Friday, November 21, 2014

Ground Plan

Acrylic on archival paper, 23" x 30"
$1200, free shipping in U.S.
Click image to enlarge

For check payment or other arrangements, email don@dailyartwest.com

(Forgive the length of this, but I thought some might enjoy reading about the genesis and development of this painting.)

“Ground Plan” was painted over an old, unsuccessful painting on a sheet of Indian Village paper. It’s fun to paint over a failure. It’s like finally getting to beat up on the mean bully that was always kicking sand in your face. Never again will he taunt you.

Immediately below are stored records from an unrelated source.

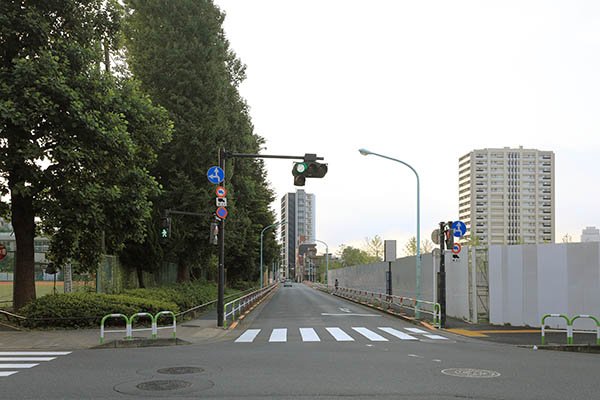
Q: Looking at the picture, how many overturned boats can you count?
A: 0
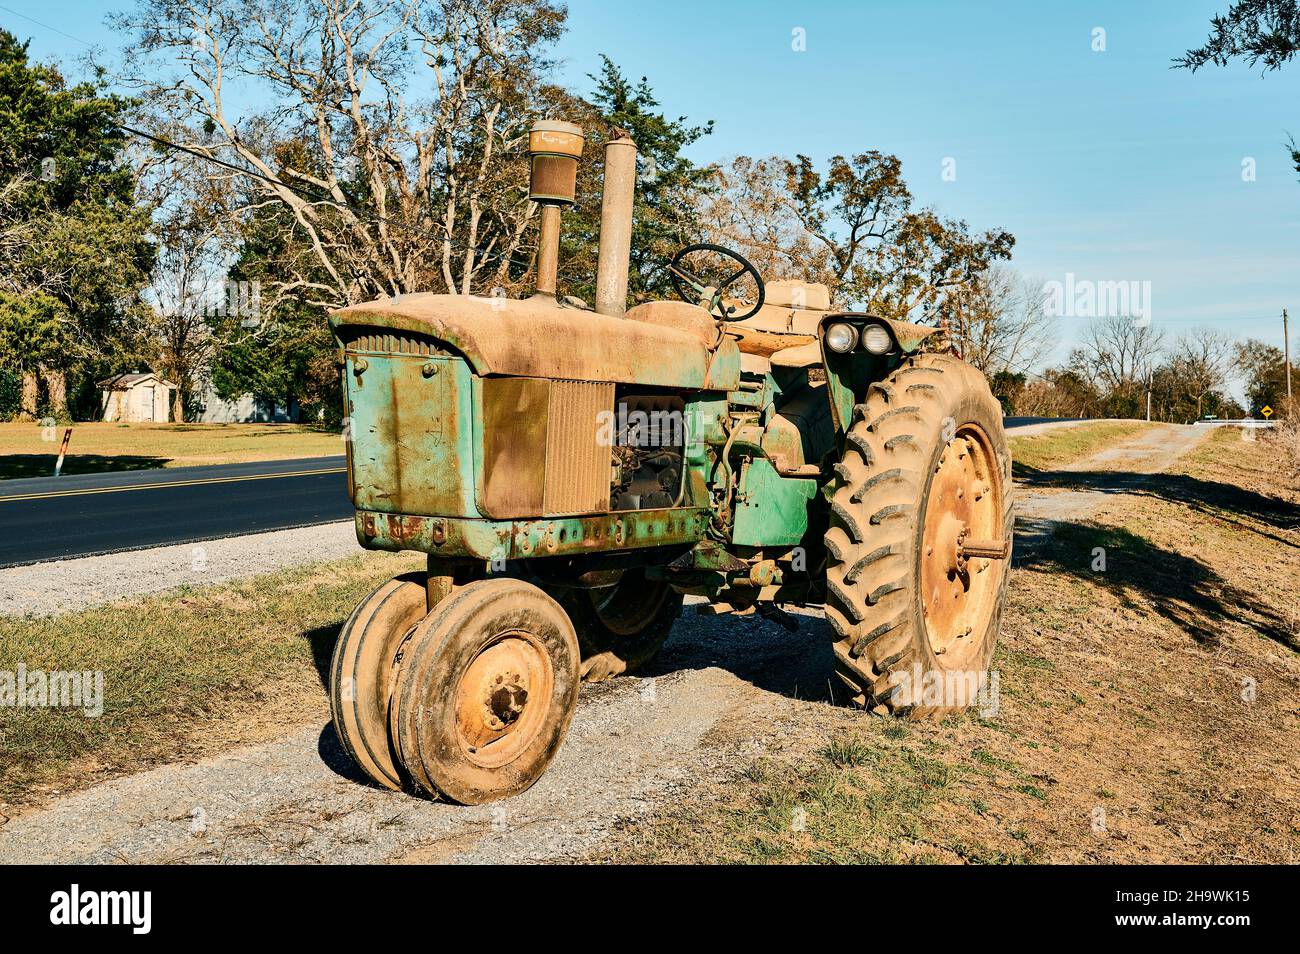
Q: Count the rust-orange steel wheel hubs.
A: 2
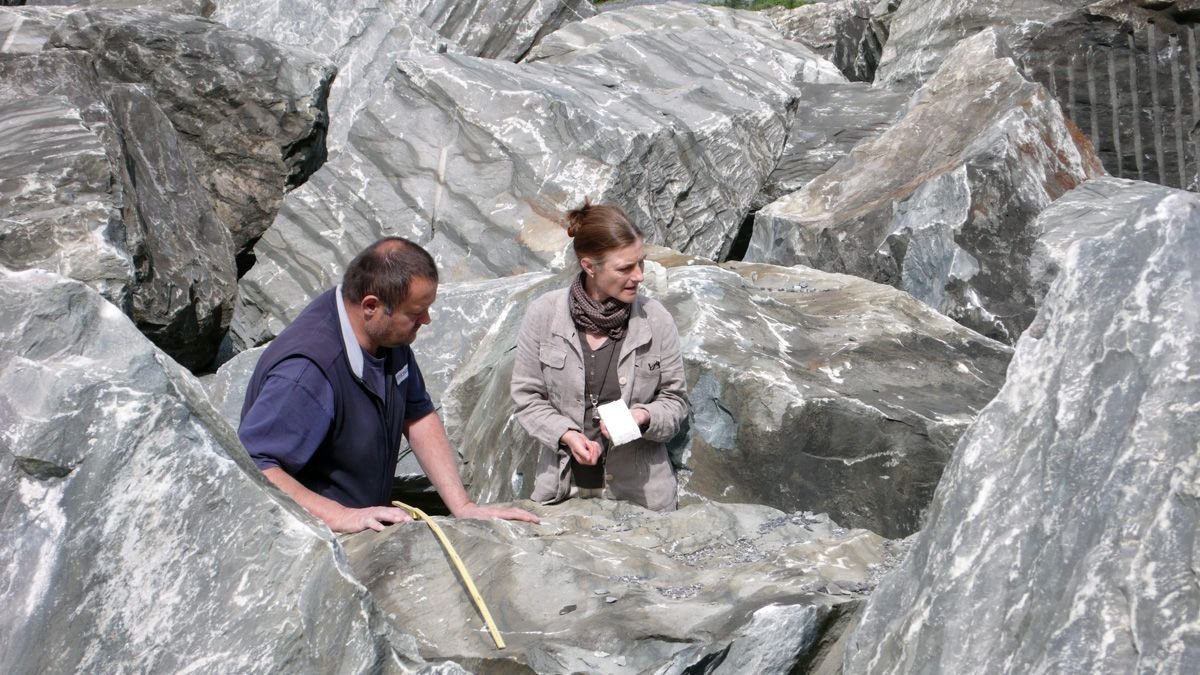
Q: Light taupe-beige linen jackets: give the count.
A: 1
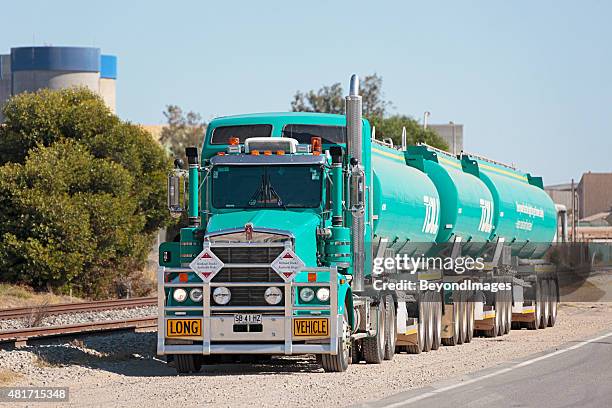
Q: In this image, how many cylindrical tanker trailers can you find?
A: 3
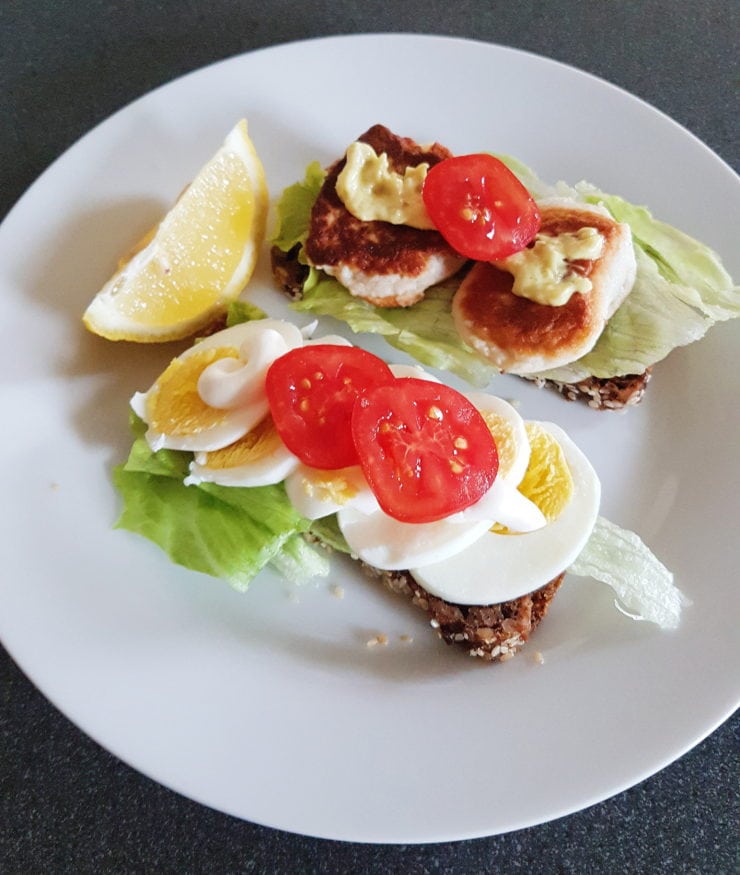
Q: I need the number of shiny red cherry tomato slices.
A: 3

There’s an added bonus: a pristine white surface can intimidate, sitting there waiting to be turned into a masterpiece. But a failed painting says “What’s left to lose?” The beautiful surface has already been defaced—might as well see if I can make something else out of it. It’s also somehow easier and more interesting to apply paint over previous paint, dragging one color over another.

That’s how most of my paintings begin these days, dragging one color over another, looking for an opening, trying to let my intuitive hand do the work while remaining an interested but slightly distant observer, my analytical brain throttled down to autopilot.

Color choices are spontaneous and arbitrary—the brush dips into green. I do have a vague idea in mind: A recently completed painting called “Distant Stone” seems promising; maybe it could be a starting point for a series of works. I leave a small area of the old painting untouched, surrounding it with the green. Suddenly, it’s a stone in a green landscape, and the painting begins to have a focus.

I do have in mind a landscape, but not necessarily a naturalistic one. I’m after landscape more as metaphor than as fact. A broad-brushed and fluid pass of blue across the top of the page is all that is required for the imagination to commit to “sky”. Now the foreground stares at me, blank and incomplete. I think “birds”.

Don’t ask me why I thought of birds, except that they have appeared from time to time in my work for years, and lately they’ve been popping up a lot. I try not to question these things—it’s not a good idea to over-investigate your motives. Paintings don’t take kindly to it. If you start analyzing the “why” of every move you make while painting, you can watch the life just suck right out of it. I do feel the need for some reference, though. I have an old encyclopedia of birds I picked up at a Goodwill store. I decide in advance that whatever page I randomly open to, those birds will be the reference for the painting.

I throw the book open and what do you know—green birds for my green landscape! These are the kind of little synchronicities—call them gifts-- that I count on and regularly receive in painting and in life.

Later, I go back and read their names; “Merops orientalis”, “Melittophagus bulocki”, “Coracias abyssinica”. Most happen to be native to Ethiopia. Interesting, but not the point. the bird photos are just starting points, to be loosely interpreted in the painting. I’m not trying to be ornithologically correct (is that a word?) No doubt I’d be laughed right out of any self-respecting birder’s club. I just need some little birdish looking inhabitants for my imaginary landscape. They are also metaphors, though of what I’m not exactly sure. I’ve learned that it’s okay—even desirable-- to embrace the mystery of things.

Later still, when my analytical eye once again blinks open, I may look at this painting and realize there were all kinds of solid, rational reasons for doing what I intuitively did. It often happens. But right now, I don’t want to know.

1 comment:

Randall David Tipton said...

I liked that Don! It`s really interesting to hear what a painter thinks! Please do more of this kind of writing.